If/when those features get done, it's not totally clear which problems remain that would be a good fit for HTMX's approach to declarative AJAX. Like adding <if> <while> or <set-variable> elements, the problems it solves seem to all have better solutions at a different level.

And yet, we'll probably be waiting 5-10 years for those features to be standardized, at a minimum. So it's a bummer that HTMX probably won't be standardized any time soon, and that the standards committee has consistently let the "best" solution become the enemy of a "good enough" solution.

But, that's what happened, and I expect it to continue to happen, so I wouldn't hold your breath for HTMX standardization. (If you'd been holding your breath ten years ago, you'd be long dead now.)

3 comments

> I'd love to see something like HTMX get standardized, but I'm extremely pessimistic for HTMX's prospects for standardization in HTML.

I don't think the point is for HTMX to get standardised, but rather for HTMX to drive conversation and evolutions in the spec.

After all jQuery did not get standardised. Rather the issues solved by subsets of jquery were looked at, and considered for solving in the standard.

HTMX breaks the "separation of concerns" paradigm. It's not going to help anyone doing anything complex, and it's going to be a crutch for anyone getting started. It breaks down quickly when the problem is anything more complex than clicking a button to load some content, and then what - rewrite everything in a more capable framework?
That's like preventing HTML5 to include a native date picker. Because if you want anything more complex than a basic date picker, then what? Rewrite everything in JavaScript?

Simple answer: yes.

> Those questions are all solution-oriented, not problem-oriented.

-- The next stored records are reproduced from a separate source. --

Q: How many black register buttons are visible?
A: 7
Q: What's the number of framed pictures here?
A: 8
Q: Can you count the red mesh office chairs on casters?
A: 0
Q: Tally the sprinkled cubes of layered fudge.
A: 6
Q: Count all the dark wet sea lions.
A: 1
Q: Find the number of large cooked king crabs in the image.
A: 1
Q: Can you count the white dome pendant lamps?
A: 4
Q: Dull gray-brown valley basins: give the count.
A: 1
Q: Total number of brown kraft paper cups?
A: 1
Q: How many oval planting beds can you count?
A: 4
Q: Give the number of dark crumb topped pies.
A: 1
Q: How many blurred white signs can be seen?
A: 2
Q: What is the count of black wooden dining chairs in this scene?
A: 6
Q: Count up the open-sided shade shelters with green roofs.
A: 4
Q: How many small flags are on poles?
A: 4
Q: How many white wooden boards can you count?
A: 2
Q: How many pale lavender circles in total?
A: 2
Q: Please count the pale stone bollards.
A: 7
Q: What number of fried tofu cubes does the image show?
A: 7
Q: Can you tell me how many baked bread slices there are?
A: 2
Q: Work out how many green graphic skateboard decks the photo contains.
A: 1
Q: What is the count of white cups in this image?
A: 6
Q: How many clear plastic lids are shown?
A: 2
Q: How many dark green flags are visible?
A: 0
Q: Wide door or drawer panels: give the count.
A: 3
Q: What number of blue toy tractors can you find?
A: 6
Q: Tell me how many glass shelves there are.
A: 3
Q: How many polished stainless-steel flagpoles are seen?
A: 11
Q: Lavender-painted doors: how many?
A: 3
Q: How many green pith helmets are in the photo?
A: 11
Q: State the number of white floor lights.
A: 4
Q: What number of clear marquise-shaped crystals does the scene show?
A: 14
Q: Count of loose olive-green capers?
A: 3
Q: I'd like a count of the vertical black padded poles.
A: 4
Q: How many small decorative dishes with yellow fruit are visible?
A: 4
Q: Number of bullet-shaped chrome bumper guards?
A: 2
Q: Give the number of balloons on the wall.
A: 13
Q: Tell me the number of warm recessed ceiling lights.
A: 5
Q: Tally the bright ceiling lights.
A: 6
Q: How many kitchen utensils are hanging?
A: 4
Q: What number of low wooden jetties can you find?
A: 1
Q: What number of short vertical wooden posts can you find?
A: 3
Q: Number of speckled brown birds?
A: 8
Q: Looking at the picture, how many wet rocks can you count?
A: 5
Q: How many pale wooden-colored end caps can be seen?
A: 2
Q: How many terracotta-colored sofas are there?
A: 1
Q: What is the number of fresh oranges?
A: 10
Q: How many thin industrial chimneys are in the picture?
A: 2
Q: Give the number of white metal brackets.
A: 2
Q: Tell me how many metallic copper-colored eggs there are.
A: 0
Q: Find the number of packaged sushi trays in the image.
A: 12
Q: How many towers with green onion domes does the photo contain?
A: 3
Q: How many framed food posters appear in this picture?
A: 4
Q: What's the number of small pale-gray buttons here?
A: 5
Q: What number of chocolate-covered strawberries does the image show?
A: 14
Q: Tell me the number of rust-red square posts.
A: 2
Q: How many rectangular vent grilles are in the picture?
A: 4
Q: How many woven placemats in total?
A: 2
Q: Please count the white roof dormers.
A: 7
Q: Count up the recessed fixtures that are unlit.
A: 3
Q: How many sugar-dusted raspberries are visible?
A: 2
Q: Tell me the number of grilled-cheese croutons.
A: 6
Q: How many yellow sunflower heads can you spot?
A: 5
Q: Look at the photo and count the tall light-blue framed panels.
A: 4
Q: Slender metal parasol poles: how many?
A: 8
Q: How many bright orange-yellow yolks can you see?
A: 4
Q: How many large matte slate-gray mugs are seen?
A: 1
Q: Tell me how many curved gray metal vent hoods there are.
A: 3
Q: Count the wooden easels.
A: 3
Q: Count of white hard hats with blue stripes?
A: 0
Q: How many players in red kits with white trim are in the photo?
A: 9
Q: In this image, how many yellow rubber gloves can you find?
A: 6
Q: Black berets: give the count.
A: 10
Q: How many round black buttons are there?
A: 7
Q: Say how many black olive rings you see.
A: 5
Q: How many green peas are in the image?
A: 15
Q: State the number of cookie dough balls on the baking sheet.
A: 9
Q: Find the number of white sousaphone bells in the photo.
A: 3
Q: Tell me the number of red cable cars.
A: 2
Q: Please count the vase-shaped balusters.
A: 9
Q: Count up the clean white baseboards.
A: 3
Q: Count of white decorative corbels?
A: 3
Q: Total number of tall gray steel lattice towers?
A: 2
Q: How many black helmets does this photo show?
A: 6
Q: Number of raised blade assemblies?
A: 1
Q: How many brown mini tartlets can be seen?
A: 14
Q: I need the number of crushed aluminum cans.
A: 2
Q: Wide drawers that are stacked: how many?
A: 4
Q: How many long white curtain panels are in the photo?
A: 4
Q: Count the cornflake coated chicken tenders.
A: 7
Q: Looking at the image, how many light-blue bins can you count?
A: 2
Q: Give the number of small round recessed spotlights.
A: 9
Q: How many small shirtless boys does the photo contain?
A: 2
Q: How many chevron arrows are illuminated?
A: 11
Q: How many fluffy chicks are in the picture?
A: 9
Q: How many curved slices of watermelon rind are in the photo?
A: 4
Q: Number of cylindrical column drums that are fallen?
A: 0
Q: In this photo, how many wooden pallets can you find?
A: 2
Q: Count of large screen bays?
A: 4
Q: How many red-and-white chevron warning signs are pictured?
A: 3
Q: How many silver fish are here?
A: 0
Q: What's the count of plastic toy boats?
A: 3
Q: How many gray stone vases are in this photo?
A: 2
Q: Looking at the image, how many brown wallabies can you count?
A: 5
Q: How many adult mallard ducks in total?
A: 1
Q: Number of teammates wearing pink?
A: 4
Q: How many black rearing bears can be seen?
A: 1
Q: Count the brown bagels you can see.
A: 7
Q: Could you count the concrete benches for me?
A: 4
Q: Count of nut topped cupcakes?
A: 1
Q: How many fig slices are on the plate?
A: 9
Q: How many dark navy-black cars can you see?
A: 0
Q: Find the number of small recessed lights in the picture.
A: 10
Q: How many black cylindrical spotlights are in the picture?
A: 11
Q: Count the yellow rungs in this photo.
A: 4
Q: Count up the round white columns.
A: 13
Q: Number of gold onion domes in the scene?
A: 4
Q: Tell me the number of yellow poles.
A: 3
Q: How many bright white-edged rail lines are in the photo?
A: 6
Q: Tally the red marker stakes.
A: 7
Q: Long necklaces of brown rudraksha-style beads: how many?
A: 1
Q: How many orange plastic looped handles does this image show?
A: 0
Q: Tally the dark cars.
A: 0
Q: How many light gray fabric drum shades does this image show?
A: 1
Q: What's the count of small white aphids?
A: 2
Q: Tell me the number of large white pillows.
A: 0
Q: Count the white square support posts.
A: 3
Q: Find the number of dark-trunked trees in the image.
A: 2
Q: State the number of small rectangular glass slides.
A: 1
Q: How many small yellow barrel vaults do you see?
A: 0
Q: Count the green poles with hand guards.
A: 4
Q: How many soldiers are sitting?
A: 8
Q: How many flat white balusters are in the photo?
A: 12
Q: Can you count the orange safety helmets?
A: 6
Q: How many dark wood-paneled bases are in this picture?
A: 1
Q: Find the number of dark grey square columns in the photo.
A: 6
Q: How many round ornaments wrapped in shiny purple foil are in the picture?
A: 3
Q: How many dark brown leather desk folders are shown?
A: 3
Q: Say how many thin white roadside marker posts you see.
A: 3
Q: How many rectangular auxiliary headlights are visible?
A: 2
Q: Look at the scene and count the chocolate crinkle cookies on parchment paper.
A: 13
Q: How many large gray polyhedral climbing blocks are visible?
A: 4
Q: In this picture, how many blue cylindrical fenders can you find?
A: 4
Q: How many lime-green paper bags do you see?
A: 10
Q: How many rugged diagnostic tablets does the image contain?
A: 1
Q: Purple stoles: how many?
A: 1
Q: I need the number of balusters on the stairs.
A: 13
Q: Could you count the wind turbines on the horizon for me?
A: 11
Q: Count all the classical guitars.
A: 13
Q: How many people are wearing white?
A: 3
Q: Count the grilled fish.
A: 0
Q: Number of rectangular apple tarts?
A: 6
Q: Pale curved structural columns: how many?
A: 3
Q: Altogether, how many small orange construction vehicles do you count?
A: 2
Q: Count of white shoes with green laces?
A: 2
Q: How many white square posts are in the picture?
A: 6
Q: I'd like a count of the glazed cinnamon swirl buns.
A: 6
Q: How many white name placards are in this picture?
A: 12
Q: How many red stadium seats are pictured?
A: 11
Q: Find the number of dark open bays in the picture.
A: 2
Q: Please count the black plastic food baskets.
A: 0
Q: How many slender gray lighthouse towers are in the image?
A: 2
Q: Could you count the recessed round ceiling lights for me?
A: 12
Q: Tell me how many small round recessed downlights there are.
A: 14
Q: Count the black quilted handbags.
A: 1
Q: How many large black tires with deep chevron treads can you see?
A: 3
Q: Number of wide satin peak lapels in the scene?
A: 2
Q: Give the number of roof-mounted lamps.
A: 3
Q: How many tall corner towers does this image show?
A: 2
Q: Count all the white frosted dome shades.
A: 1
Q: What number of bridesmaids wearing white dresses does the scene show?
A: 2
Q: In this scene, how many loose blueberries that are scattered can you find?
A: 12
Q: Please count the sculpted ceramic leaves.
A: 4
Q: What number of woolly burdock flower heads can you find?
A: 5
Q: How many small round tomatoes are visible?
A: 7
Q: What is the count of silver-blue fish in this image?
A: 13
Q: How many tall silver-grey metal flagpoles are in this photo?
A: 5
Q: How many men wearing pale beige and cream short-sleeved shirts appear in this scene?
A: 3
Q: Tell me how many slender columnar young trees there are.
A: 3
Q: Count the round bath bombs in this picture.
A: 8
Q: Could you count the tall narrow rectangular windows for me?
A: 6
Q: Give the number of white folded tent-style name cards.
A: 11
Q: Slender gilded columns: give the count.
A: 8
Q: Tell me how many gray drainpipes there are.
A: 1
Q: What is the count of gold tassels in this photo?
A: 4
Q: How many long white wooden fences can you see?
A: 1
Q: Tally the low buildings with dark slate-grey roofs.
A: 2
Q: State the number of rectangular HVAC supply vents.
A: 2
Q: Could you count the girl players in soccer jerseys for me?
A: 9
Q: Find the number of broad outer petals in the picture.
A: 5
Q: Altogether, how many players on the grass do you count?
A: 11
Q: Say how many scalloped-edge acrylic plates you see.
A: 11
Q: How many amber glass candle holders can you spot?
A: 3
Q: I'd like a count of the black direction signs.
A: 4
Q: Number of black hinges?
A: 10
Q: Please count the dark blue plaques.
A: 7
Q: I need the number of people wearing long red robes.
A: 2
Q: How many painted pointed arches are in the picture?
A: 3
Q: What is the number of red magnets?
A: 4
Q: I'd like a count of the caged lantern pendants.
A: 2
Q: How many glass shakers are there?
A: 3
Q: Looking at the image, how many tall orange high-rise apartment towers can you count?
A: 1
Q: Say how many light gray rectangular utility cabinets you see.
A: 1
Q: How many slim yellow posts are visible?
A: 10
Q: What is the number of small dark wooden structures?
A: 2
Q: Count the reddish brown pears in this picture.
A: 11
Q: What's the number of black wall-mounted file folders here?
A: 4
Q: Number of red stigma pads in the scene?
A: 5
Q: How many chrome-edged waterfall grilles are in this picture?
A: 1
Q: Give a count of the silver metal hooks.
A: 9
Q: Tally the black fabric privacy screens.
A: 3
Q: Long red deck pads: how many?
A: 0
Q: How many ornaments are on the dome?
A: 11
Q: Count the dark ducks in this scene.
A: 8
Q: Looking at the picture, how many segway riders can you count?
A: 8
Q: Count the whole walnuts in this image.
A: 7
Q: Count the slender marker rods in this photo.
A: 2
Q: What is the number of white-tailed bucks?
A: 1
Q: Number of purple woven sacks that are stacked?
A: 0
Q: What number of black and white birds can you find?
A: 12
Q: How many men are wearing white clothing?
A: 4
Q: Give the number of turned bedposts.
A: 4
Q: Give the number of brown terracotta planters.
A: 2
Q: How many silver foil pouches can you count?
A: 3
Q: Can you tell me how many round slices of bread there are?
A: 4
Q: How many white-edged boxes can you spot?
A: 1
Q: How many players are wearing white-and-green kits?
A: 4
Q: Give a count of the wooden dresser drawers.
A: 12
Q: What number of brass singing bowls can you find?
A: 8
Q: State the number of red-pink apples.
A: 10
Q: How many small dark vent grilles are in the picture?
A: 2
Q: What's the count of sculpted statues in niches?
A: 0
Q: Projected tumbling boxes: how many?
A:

I think the problem is at it's core, "how do I add rich interactivity and dynamism to an HTML document without scripting?"

A general event-driven document model where document events can automatically issue server requests whose replies then trigger more document events and/or updates makes sense. htmx is one way to do this, but probably not the only or best way, but it has the core idea right: generalize hypermedia and extend the event model.